§ **GIVEN RECORDS**

----

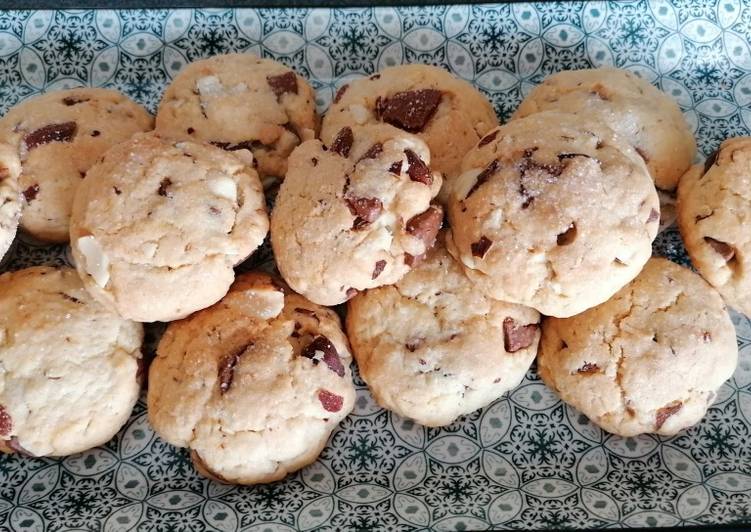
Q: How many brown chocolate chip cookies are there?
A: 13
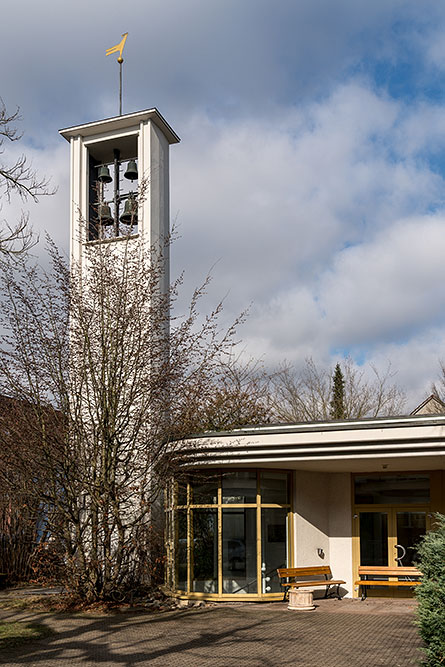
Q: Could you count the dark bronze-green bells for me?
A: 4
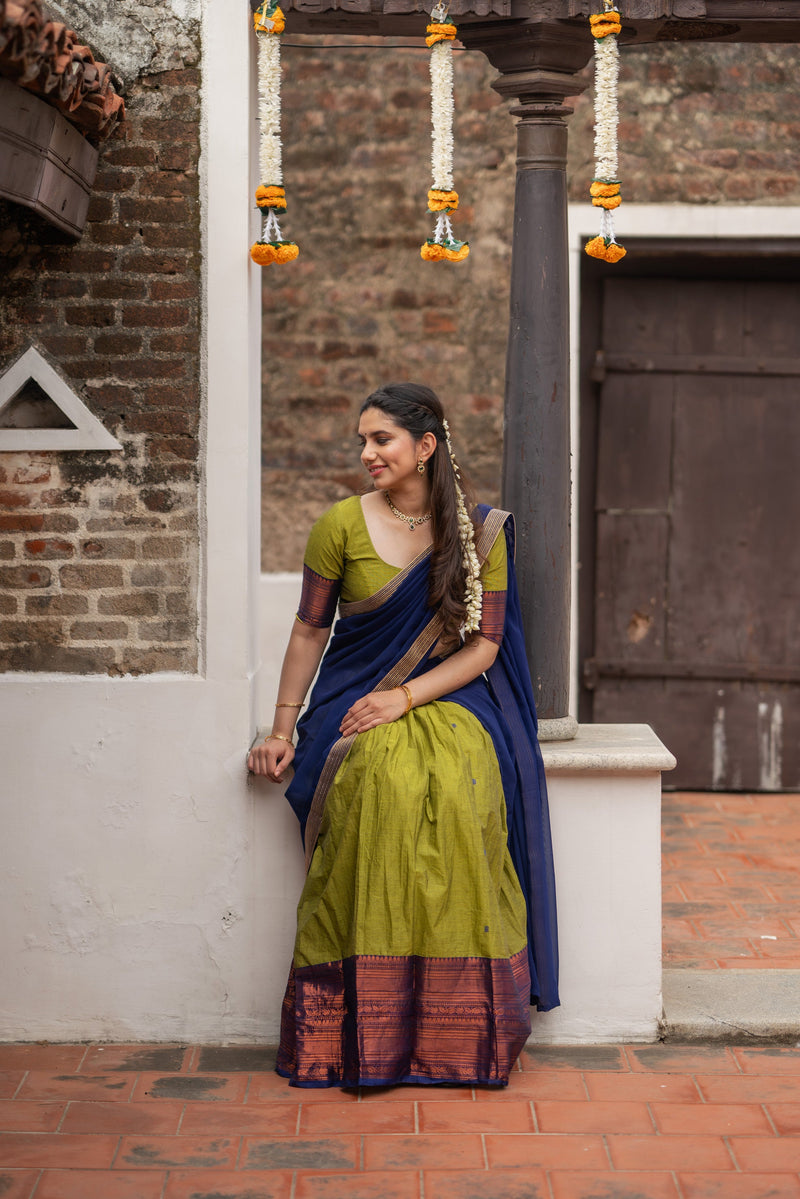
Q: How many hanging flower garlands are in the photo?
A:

----

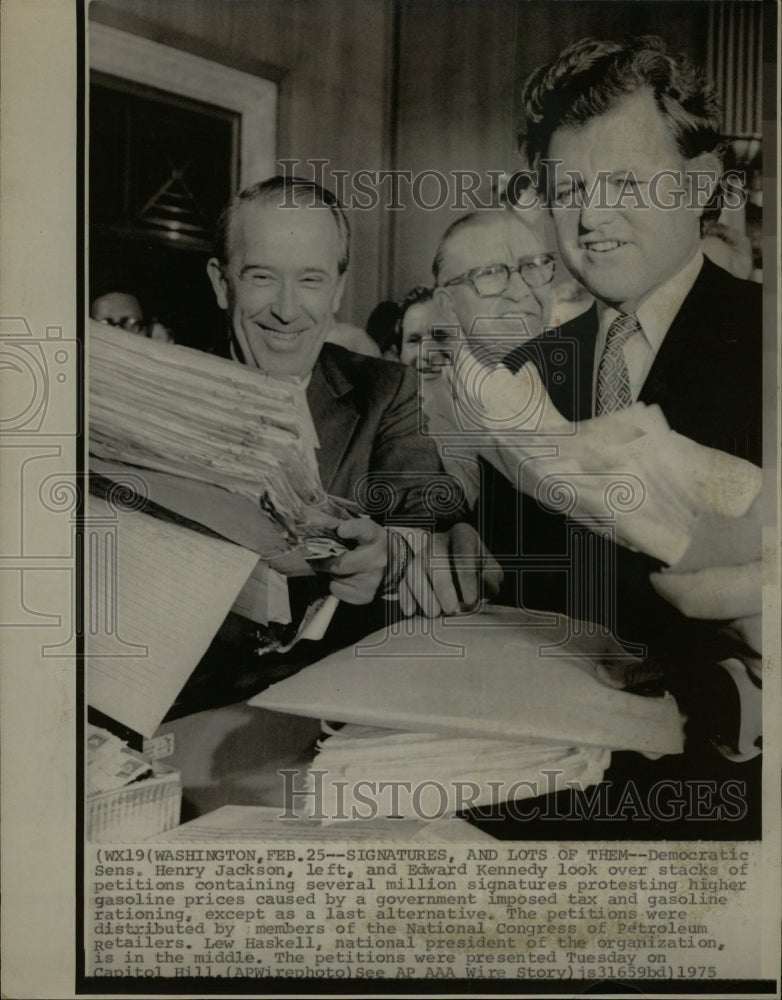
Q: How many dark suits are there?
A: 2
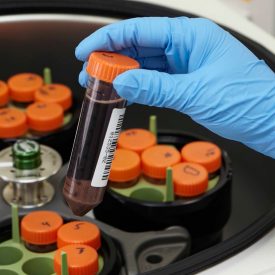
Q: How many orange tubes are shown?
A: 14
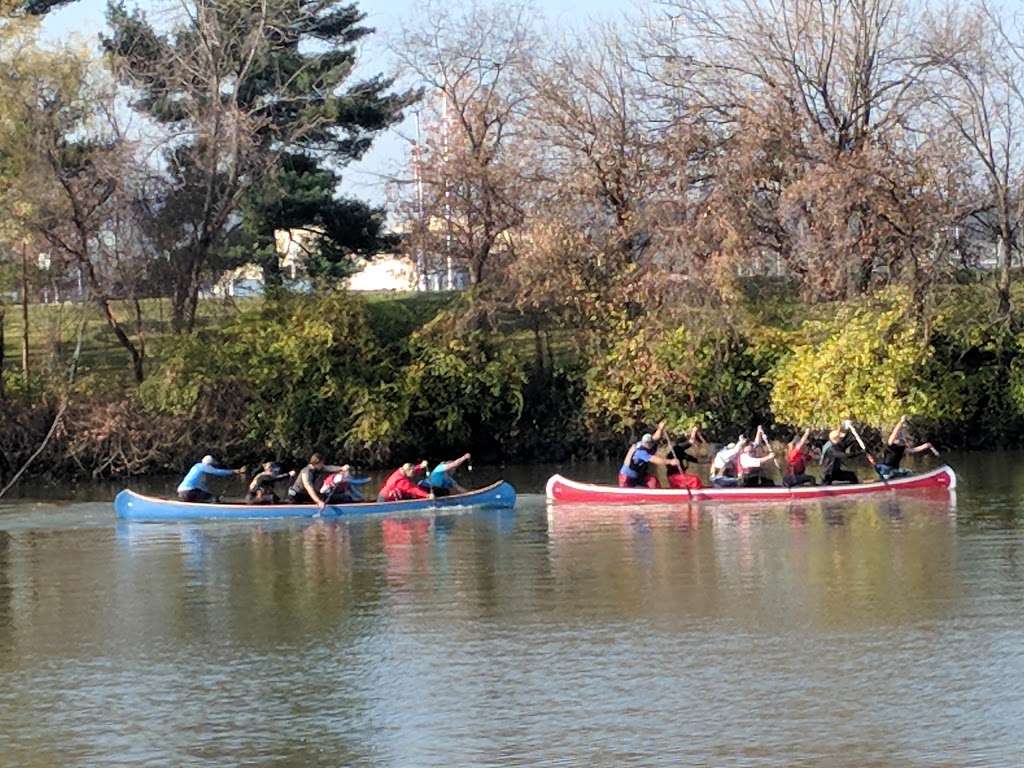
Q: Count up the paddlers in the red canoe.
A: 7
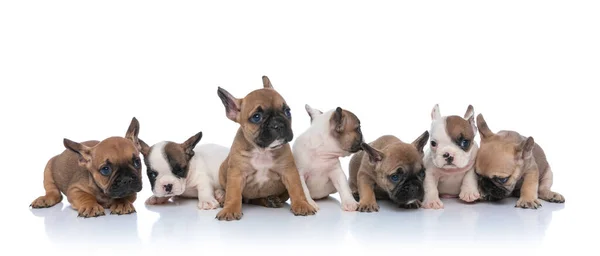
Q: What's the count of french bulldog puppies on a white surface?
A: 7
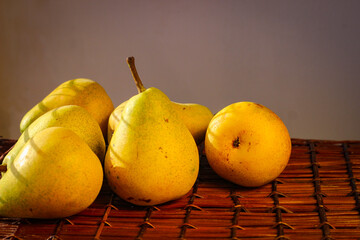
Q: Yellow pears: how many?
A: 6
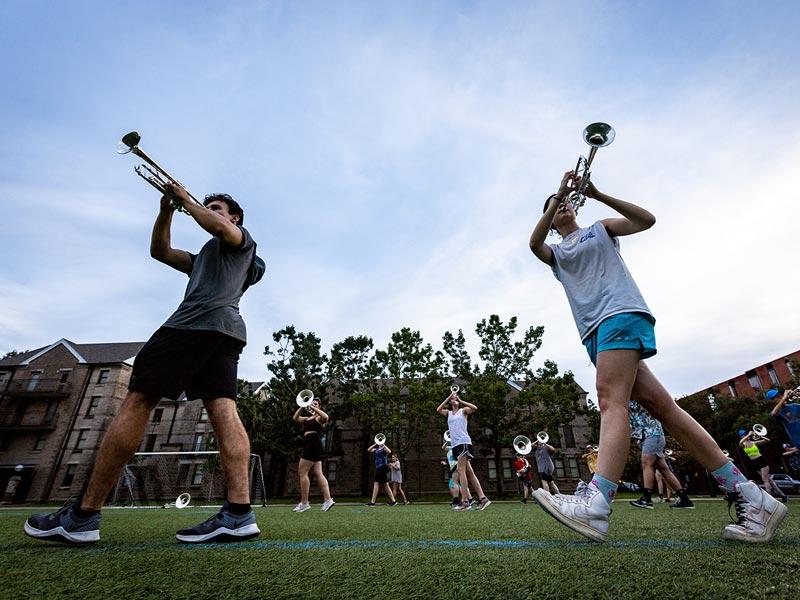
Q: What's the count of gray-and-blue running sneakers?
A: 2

----

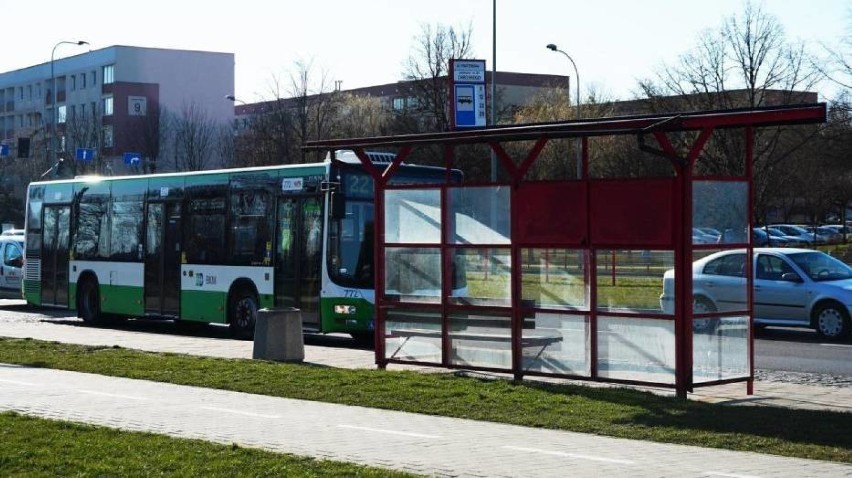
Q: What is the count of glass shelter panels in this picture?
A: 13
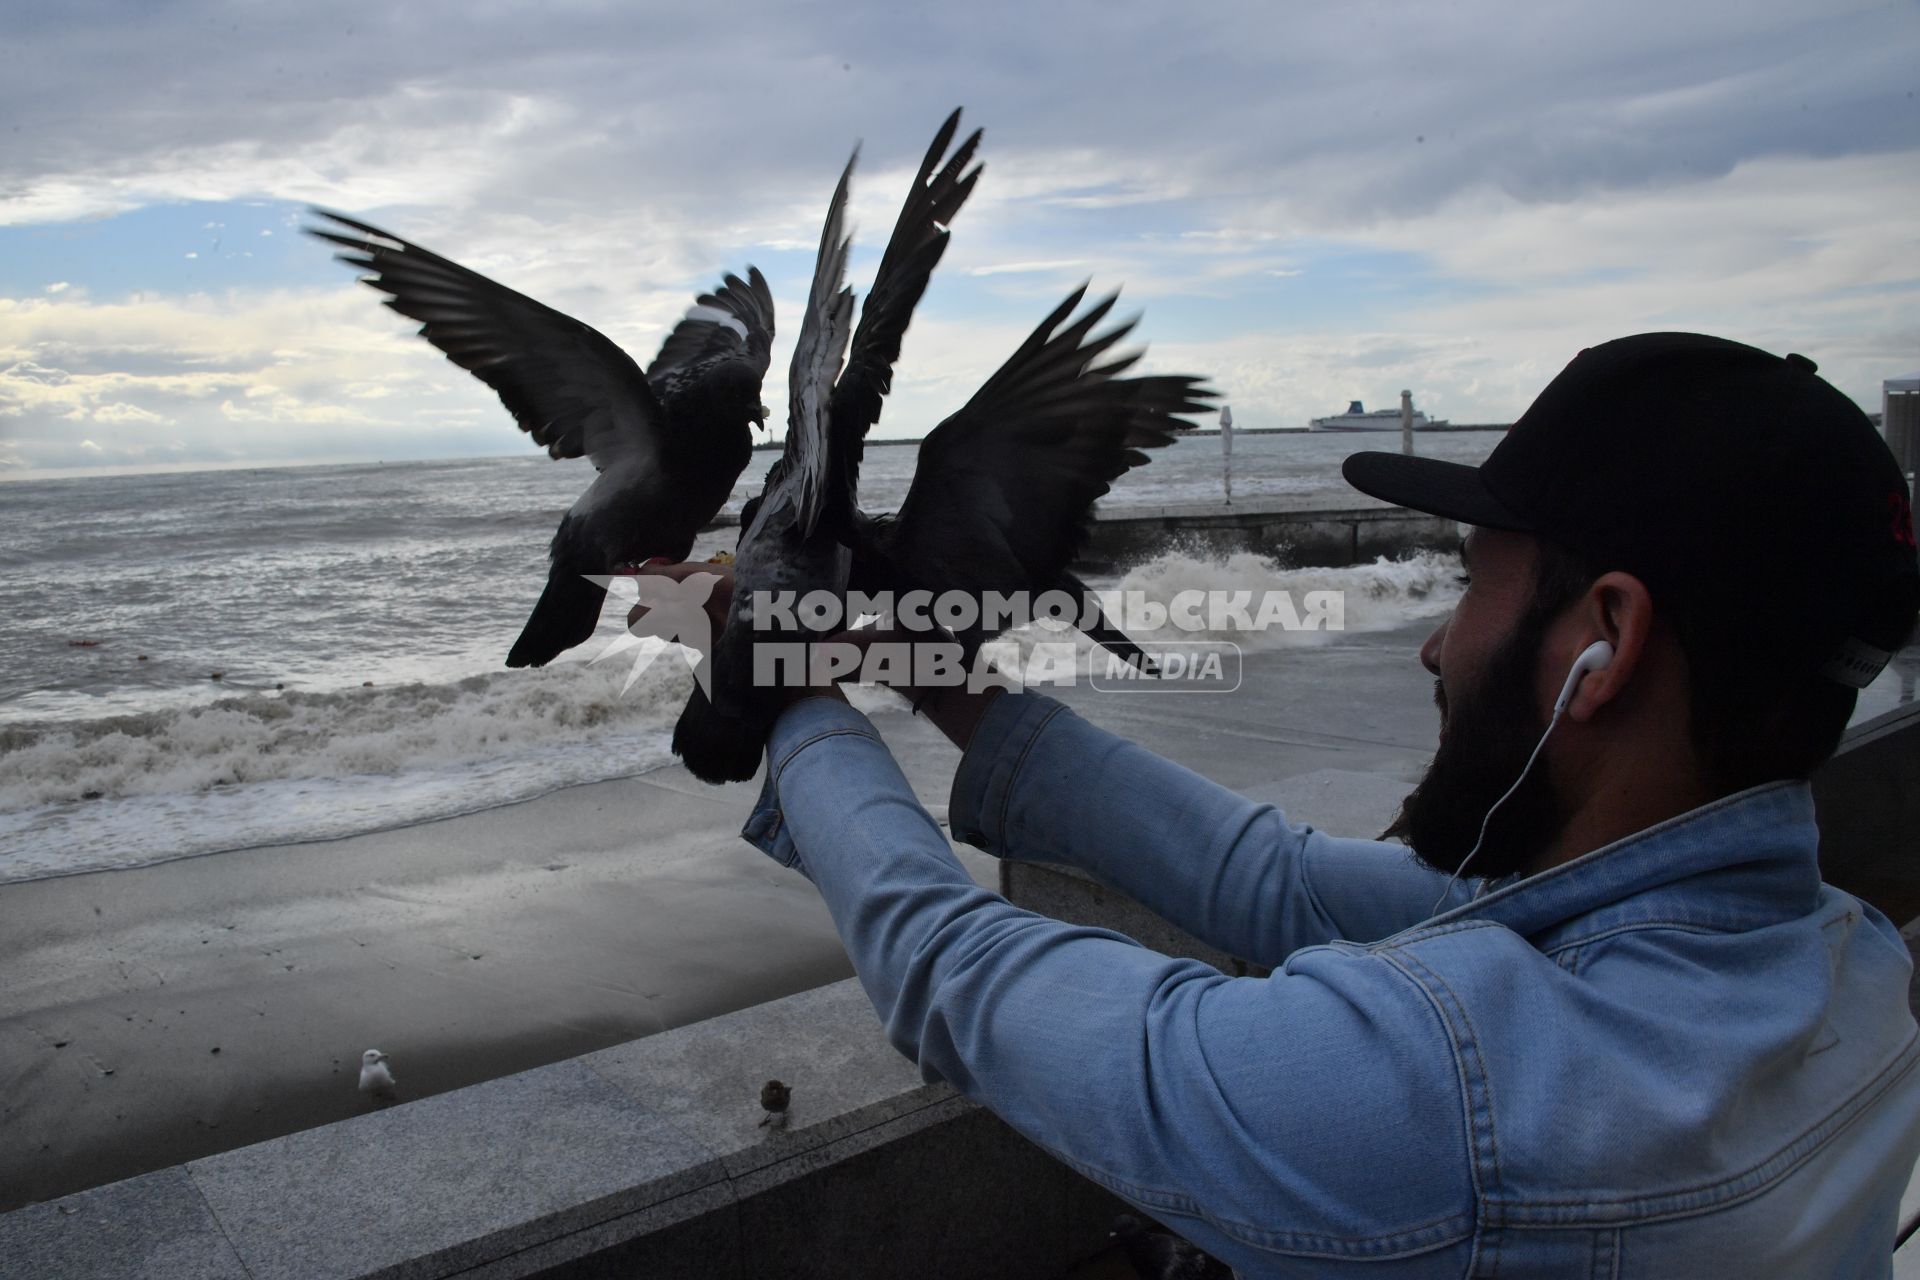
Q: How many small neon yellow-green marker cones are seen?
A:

----

Every line containing the word "there" must be copied from the material above.

§ **SOLUTION**
Q: How many brown chocolate chip cookies are there?
Q: How many dark suits are there?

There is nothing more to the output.